Lecturers from across the UK present their thoughts on how to teach climate action and illustrate their approach with examples from current student work.

Teaching Climate Action

Transforming to a climate neutral society will radically change the environment around us, but what environmental and societal implications are caught up in this transformation? Academic institutions play a significant role in exploring these issues, stirring debate and proffering visions of adaptive industries, economies and infrastructures, ecosystem and material performances, alongside social justice, cultural and political motivations.

While climate transition encompasses broad scale behavioural change that promotes environmental and social adaptation, it also requires identifying existing environmental components and social practices that significantly contribute to climate change resilience. For instance, while the climate emergency may seem a contemporary concern, scientific knowledge about climate change dates back to the 18th Century, while many communities have had to adapt to local climatic impacts for decades. Adaptation must be placed as a historical trajectory of insights and events, thinking forward through the past.

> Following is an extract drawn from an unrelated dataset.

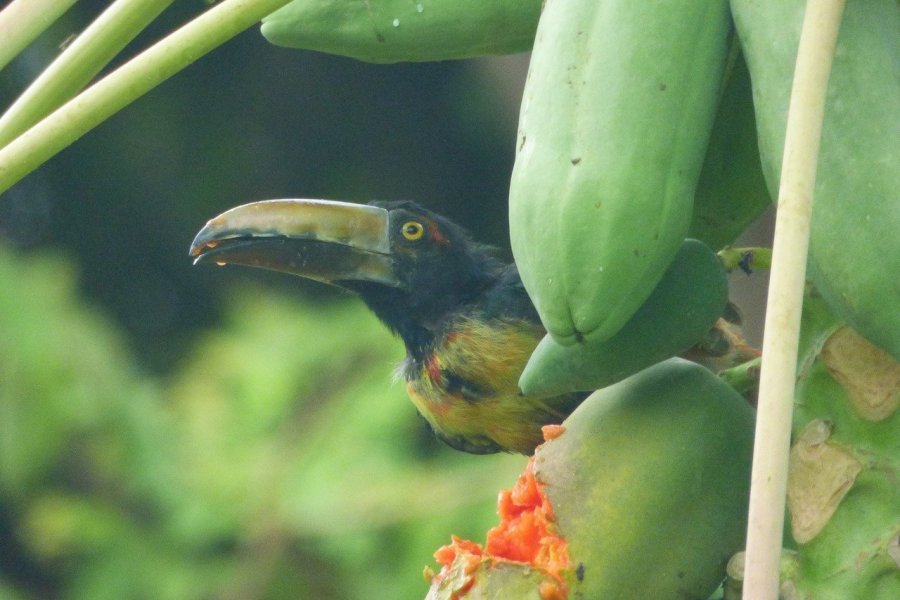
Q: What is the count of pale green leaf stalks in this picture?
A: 4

The Bartlett School of Architecture recently hosted an online international symposium called ‘Intersectional Climates’, celebrating climate practices that prioritise ecological, political and poetic engagement with communities, places and disciplines, and which recognise that ideas and practices must be dealt with intersectionally – that issues of inequality are inseparable from climate change and biodiversity loss. Such practices enable greater societal solidarity for tackling the Climate Crisis as we look ahead to the forthcoming UN Climate Change Conference (COP26) in Glasgow.

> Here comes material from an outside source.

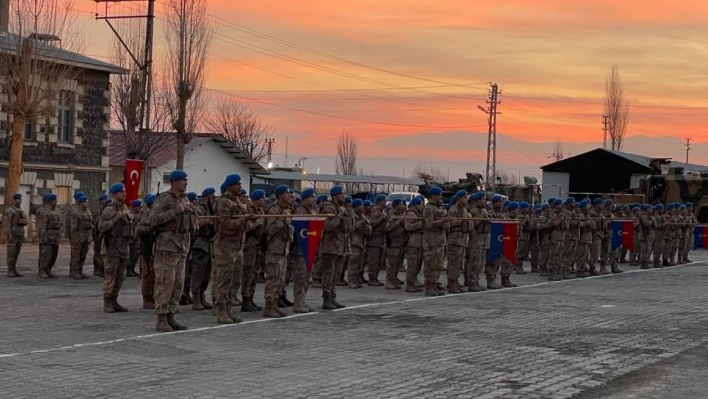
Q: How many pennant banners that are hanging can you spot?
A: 4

Two seminars, ‘Climate Change Practices’ and ‘Reinventing Planetary Practices and Imaginaries’, involved eight invited keynote speakers, including Vandana Shiva, Paul Gilroy, and visionary landscape architects Anuradha Mathur and Dilip da Cunha. These seminars preceded discussion events with students and staff which aimed to extend intersectional practices across the Bartlett’s curriculum, but also across multiple disciplines: from architecture and landscape architecture to the arts, humanities, sciences and technologies, and from within different regional communities.

Midwinter

Pin Chu Chen, MA student

Spring-winter

Pin Chu Chen, MA student

Edinburgh School of Architecture and Landscape Architecture (ESALA) has established ‘ESALA Declares’, providing a collaborative platform for events that confront the climate crisis, allowing staff and students to interchange ideas with figures across academia and industry. Stemming from this, a Climate Action Working Group has been tasked with identifying ways to adapt teaching practices and curriculum design to better address the climate emergency. In landscape architecture, we have mapped out areas of teaching that touch on climate action, but require a more explicit focus on this issue, allied with ecosystem design to counteract loss of biodiversity.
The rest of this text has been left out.